• **What is needed**: The answer must be every line from the entries below that contains "many".

• **Records**:
++++++
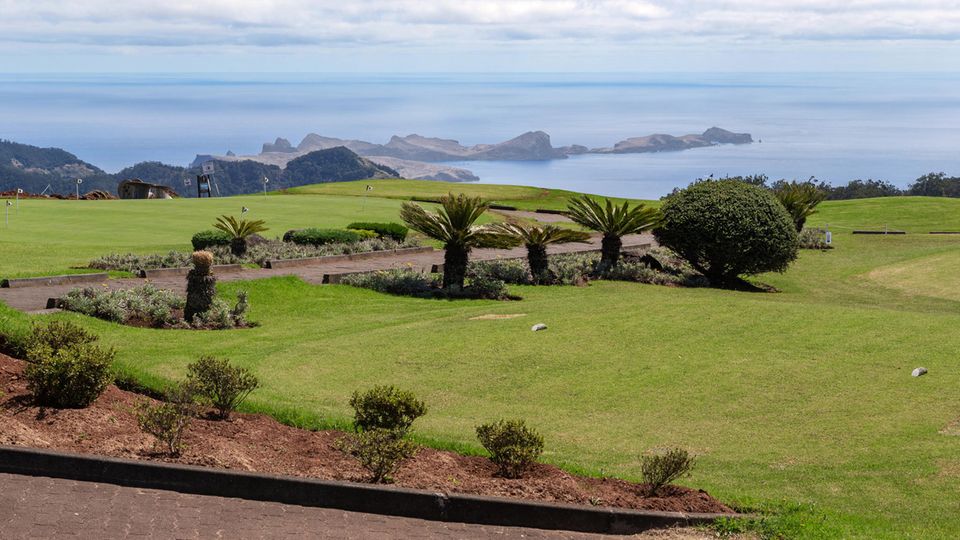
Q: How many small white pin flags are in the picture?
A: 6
++++++
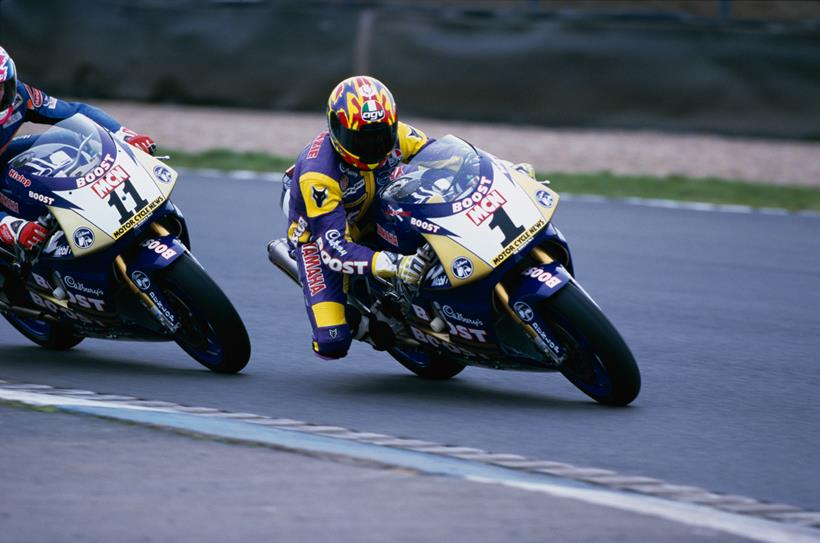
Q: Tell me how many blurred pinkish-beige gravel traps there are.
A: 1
++++++
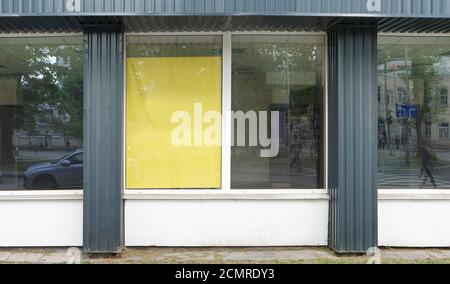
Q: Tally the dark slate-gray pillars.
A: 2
++++++
• **Reply**:
Q: How many small white pin flags are in the picture?
Q: Tell me how many blurred pinkish-beige gravel traps there are.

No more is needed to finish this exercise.